**Problem details:** Start to finish, write out the entries exactly, leaving the pictures aside.

##############################

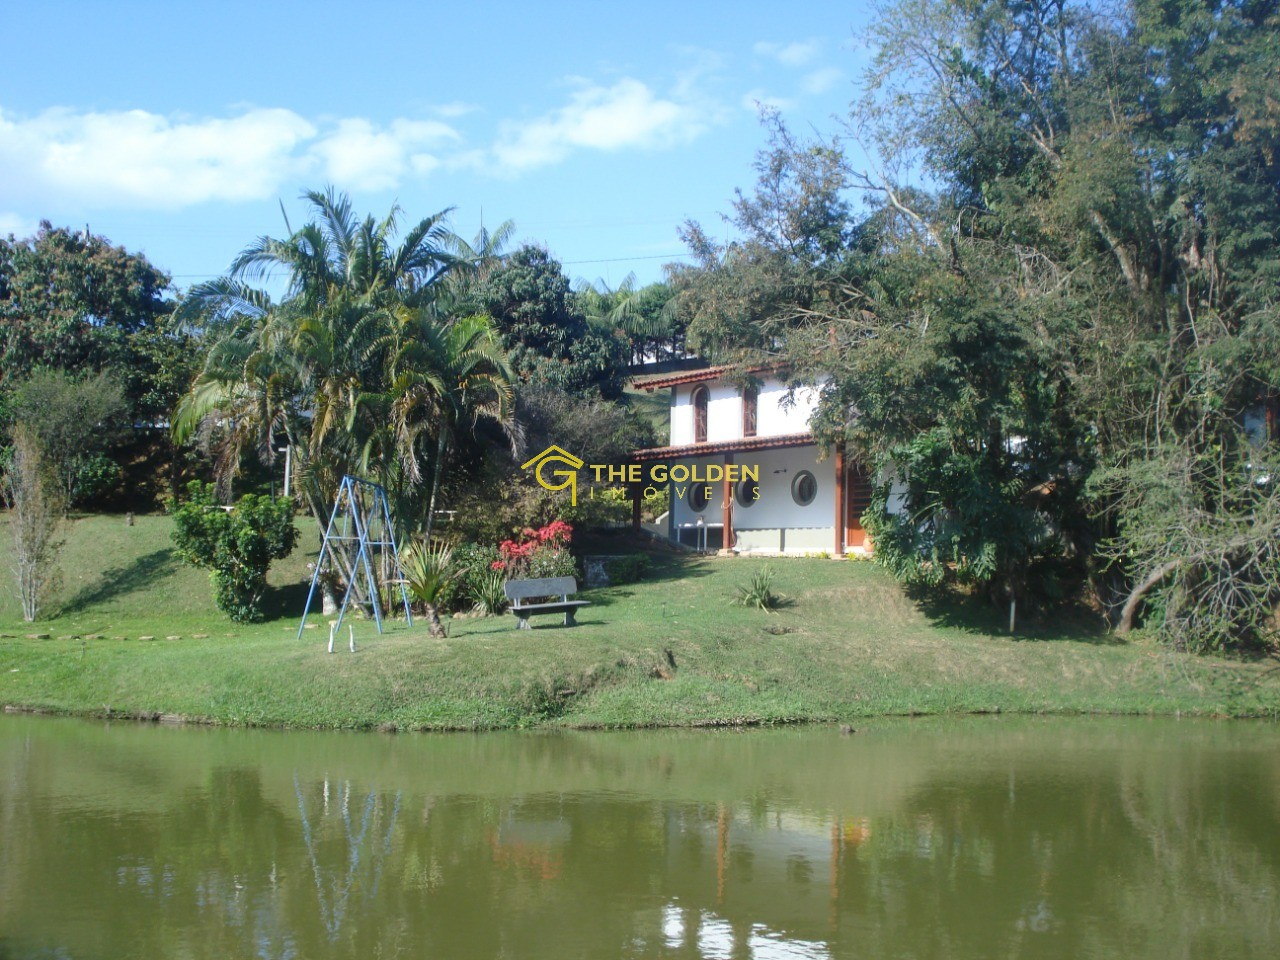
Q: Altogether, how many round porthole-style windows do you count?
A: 3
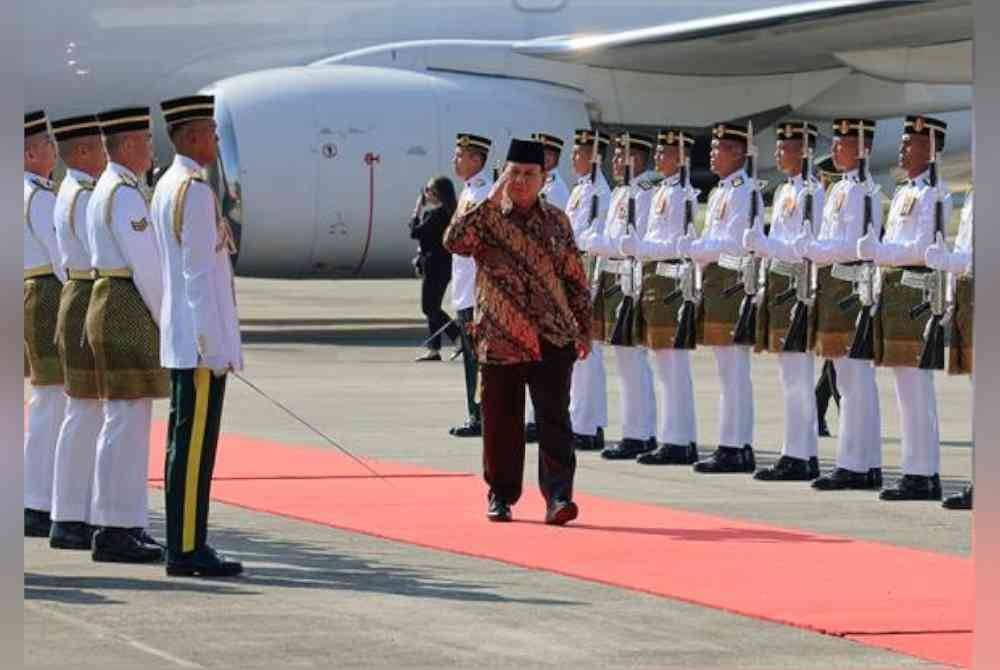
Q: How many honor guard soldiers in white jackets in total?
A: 14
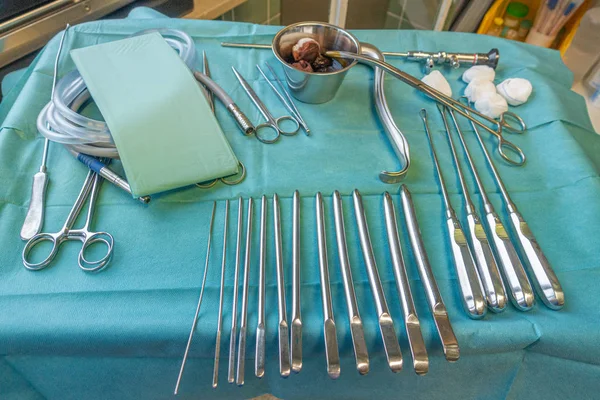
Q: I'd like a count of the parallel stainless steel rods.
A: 12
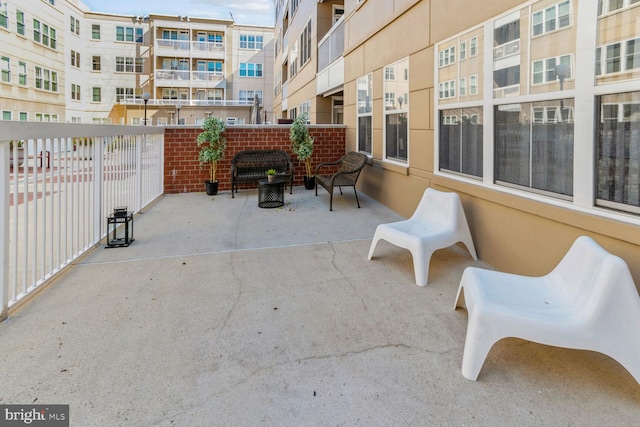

##############################

**Solution to the problem:**
Q: Altogether, how many round porthole-style windows do you count?
A: 3
Q: How many honor guard soldiers in white jackets in total?
A: 14
Q: I'd like a count of the parallel stainless steel rods.
A: 12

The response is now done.